Mis amados hermanos:
Es un gran privilegio encontrarnos celebrando esta solemne Vigilia, para festejar la resurrección del Señor y hacerla nuestra. Si pudiéramos, nos gustaría contagiar al mundo entero la convicción de fe y esperanza que nos anima o, al menos, comunicar íntimamente a las personas más próximas y a las que más queremos la experiencia espiritual de esta noche, que es luz para nuestra vida y respuesta para las preguntas más acuciantes.
Porque nos hemos reunido para celebrar el acontecimiento más importante de la historia del mundo: la resurrección de Cristo. Muchas personas viven desorientadas -por supuesto de buena fe y por causa de la ignorancia religiosa- sobre el después de su vida. Para nosotros, que creemos gracias al testimonio de los apóstoles, transmitido por la palabra escrita de la Biblia y por la tradición cristiana, la respuesta es clara.
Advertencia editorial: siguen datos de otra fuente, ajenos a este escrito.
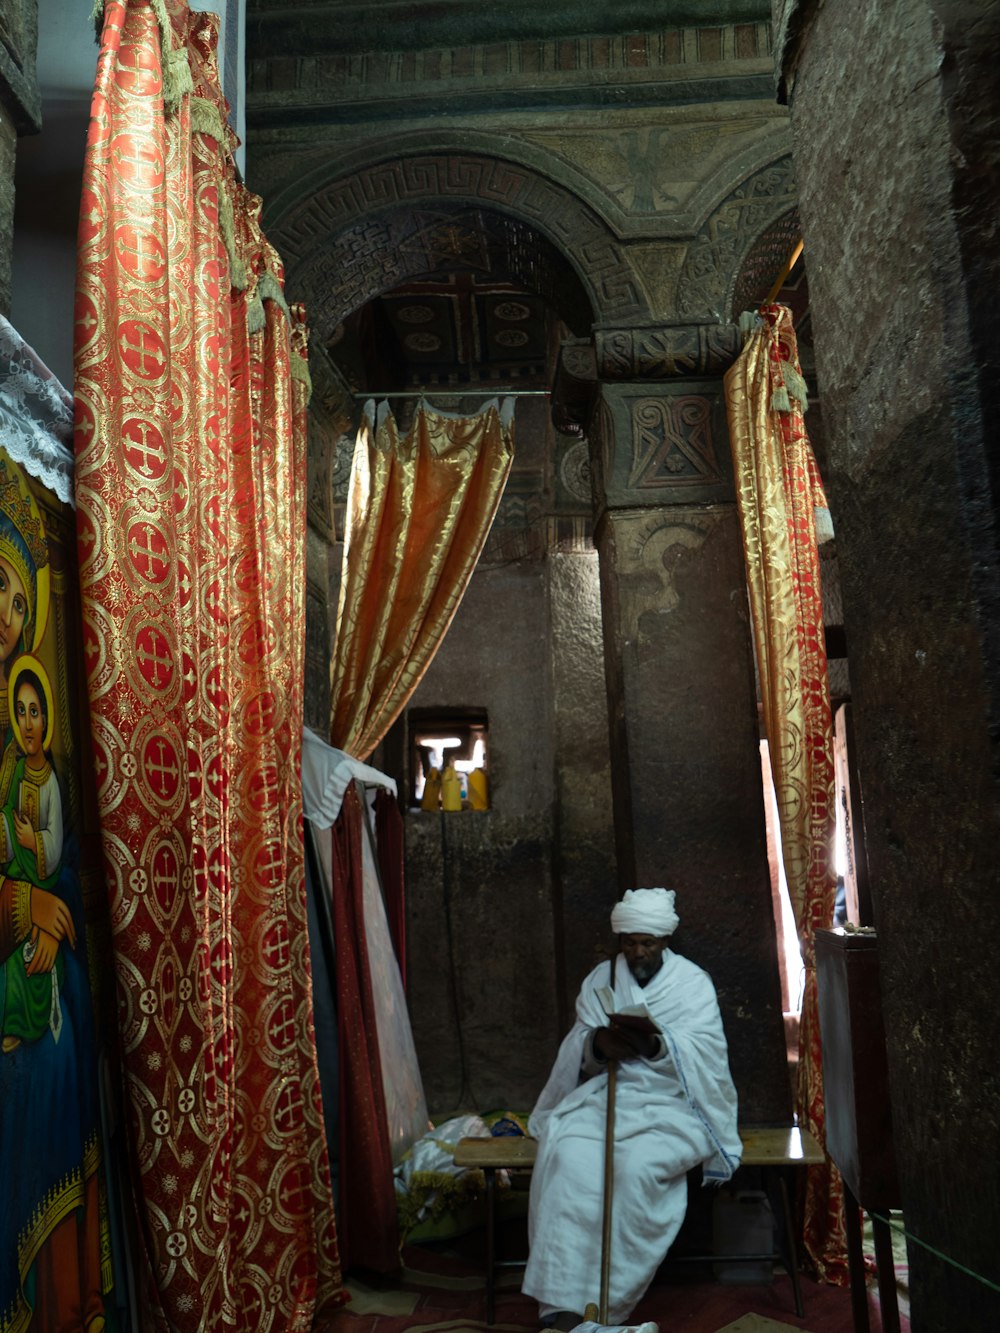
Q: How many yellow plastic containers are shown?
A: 3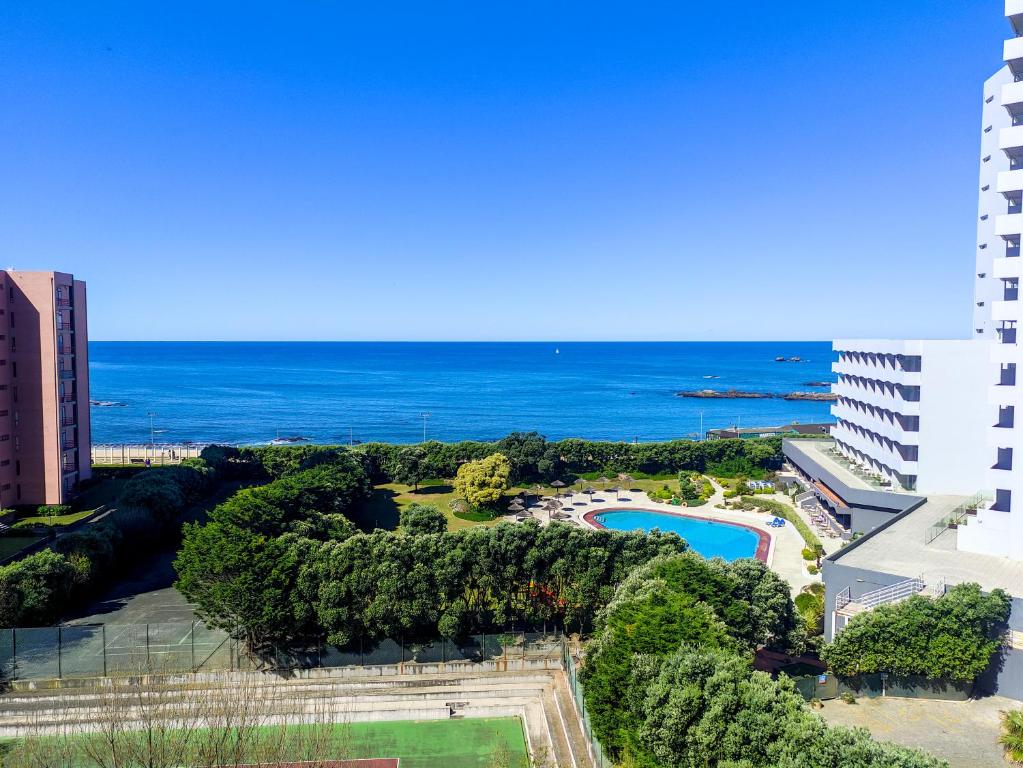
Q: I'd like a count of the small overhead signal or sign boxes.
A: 0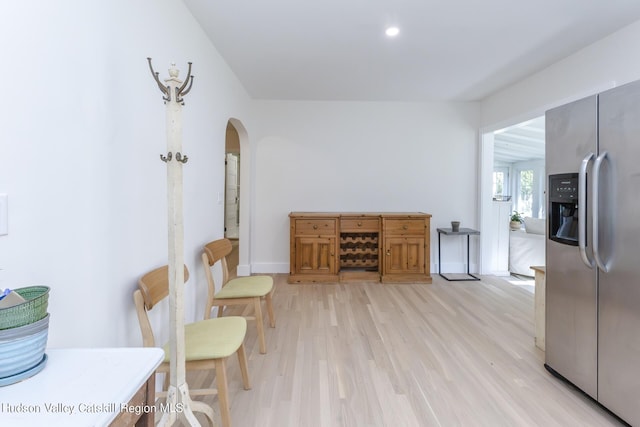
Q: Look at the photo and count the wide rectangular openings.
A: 1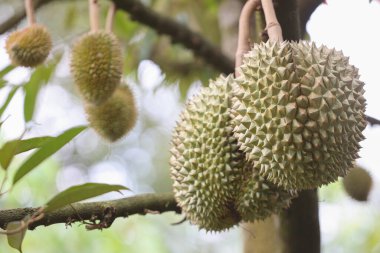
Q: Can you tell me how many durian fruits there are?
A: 7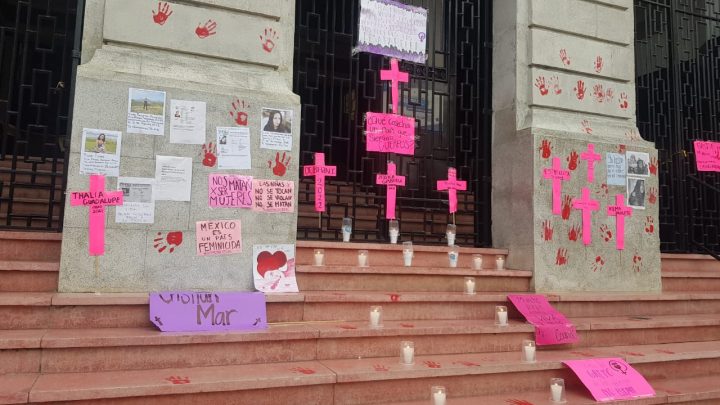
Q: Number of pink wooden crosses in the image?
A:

Una respuesta no descubierta gracias a nuestro esfuerzo, sino dada directamente por Dios; no con palabras de promesa, sino con un hecho real que es primicia del proyecto de Dios para toda la humanidad: La resurrección de Cristo.
Lo que Dios obró en Jesucristo cambió totalmente la historia humana. Ahora ya sabemos qué ha de pasar al final: lo mismo que ha ocurrido en Cristo, después que asumió nuestra humanidad y fue constituido modelo y primicia para el hombre nuevo. Con gran entusiasmo y gratitud inmensa San Pablo lo comenta a los romanos, diciendo: Por el bautismo fuimos sepultados con él en la muerte, para que, así como Cristo fue resucitado de entre los muertos por la gloria del Padre, así también nosotros andemos una vida nueva. Porque, si nuestra existencia está unida a él en una muerte como la suya, lo estará también en una resurrección como la suya.
La humanidad entera, por consiguiente, está destinada a participar de la nueva vida de Jesús resucitado, y no lo sabe. Muchas personas y hasta culturas enteras no han recibido todavía de manera eficaz este mensaje, mientras que otras han perdido el contacto con él a causa del orgullo o de la indiferencia. A resultas de esta trascendental carencia, mucha gente se adhiere a especulaciones absurdas sobre el más allá. Unos piensan que la muerte acaba con todo y que detrás de ella nos espera la nada; otros creen en la reencarnación a través de multitud de vidas hasta la purificación total, después de la cual vendría el nirvana o descanso eterno, que no se sabe exactamente en que consiste; al tiempo que, por fin, no pocos creen que algo tiene que haber después de la muerte, envuelto en una nebulosa imposible de atravesar.
En medio de una tal confusión, nosotros hemos de ser testimonios, con la vida y con la palabra, de la más gran noticia de todos los tiempos, en la que creemos de todo corazón: Cristo ha resucitado y nosotros resucitaremos con él y como él. Nuestra fe supera todas las dudas porque, como San Pablo, sabemos en quien hemos depositado nuestra confianza.